Hi and thanks for reading my post!

I'm approaching 1 year of B12 injections and in the last week or two I've been having some occasional coolness in my feet, and sometimes in my lower legs up to my knee. The coolness in my feet sometimes starts as an almost burning pain in my right outer toes. It reminds me of when my feet would get way too cold outside growing up where we had really intense winters. Sometimes in the past month or two I also seem to get the coolness in my left upper chest just around my collarbone and the left side of my neck/sometimes face.

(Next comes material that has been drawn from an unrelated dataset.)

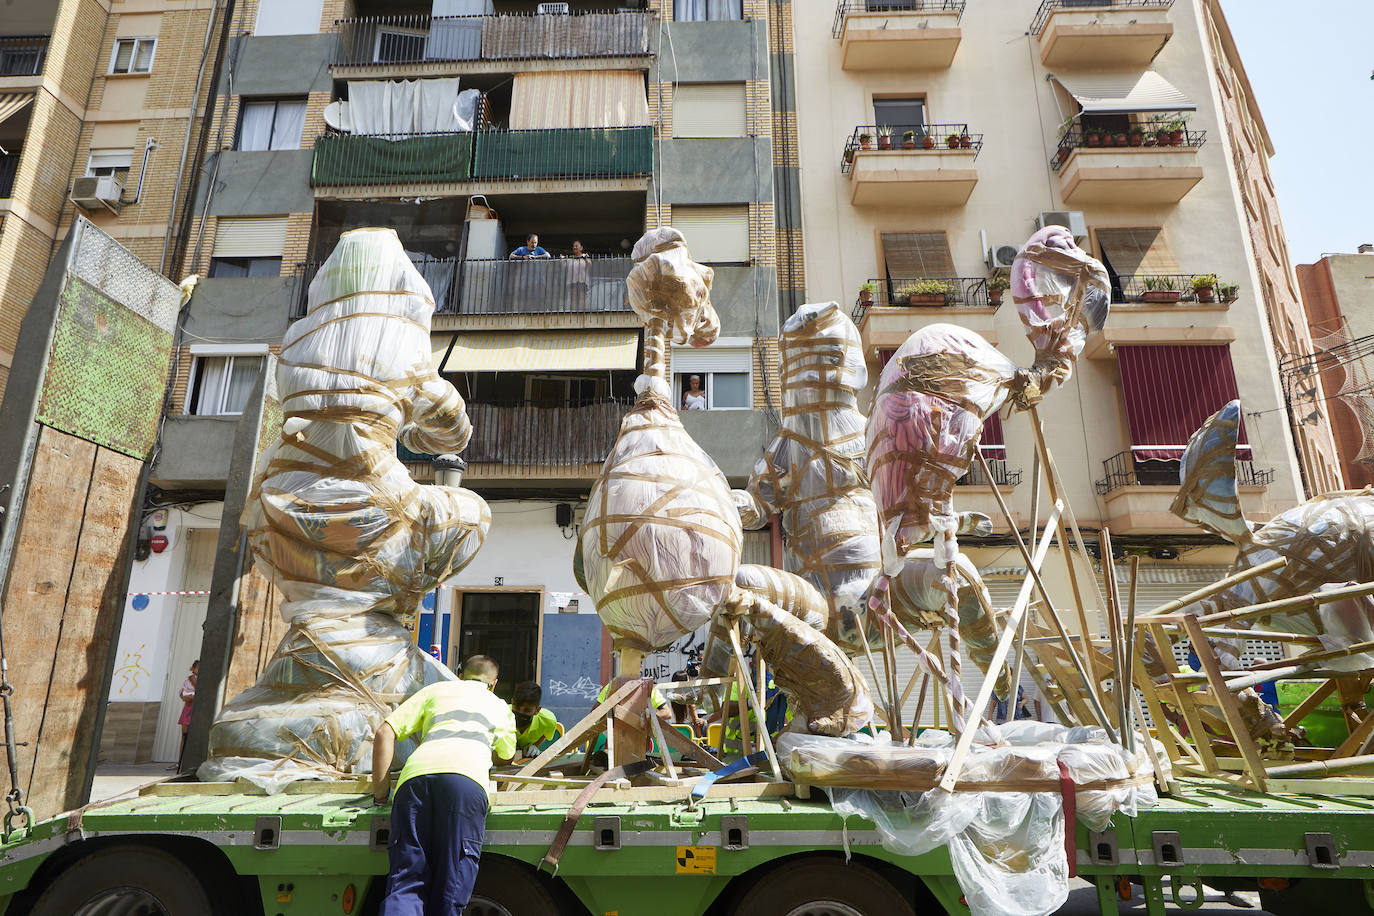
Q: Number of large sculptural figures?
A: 5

Before being diagnosed with pernicious anemia I started to have trouble bringing words to mind, tinnitus, dizziness, fatigue, nausea, unintentional weight loss, more and more food sensitivities, fairly intense sensory sensitivity which would often end in crying episodes, decreased ability to handle stress, an increasingly short temper, and random sensations of bugs crawling on my feet and toes (for some reason especially when washing my hands or lying down in bed).

Initially after starting B12 injections I gained a lot of weight back and went from feeling like I was struggling with gastroparesis to having a ravenous appetite, not like my previous feeling full after 3 bites of a meal. I would feel light tingling in the left side of my abdomen and I associated it with nerve healing. This was probably my biggest and most noticeable area of healing. Many of my other symptoms seem to be making slow progress, and I almost never have tinnitus anymore.

More recently, in the last 2-3 months, I switched to hydroxocobalamin from cyanocobalamin. Have any of you experienced a sort of coolness in different body parts in the progression of your B12 healing? How long can people keep healing and making progress after starting treatment?

I also recently, in the last month or so, started taking a super low dose of Pepcid 1x daily and the lowest dose of liquid Cromolyn Sodium before meals to help with my intense food sensitivities. I have quite bad histamine intolerance and my doctors think I have mast cell activation syndrome.

Reading online information, it seems like the general consensus is that H2 blockers can be linked to B12 deficiency when taken at high doses for long periods of time, but I inject B12 and take a super low dose so it doesn't seem to me like it should be an issue. Does that sound right?

Does anyone else take Cromolyn or know if it can interfere with B12 injections? It's a mast cell stabilizer, and in my researching I found some people think it works to keep mast cells from degranulating by blocking calcium from being absorbed inside the cells.

Thanks for sticking with me this long and thanks in advance for your insights, Happy Thanksgiving!🦃🍁 I'm thankful for all of you and this forum!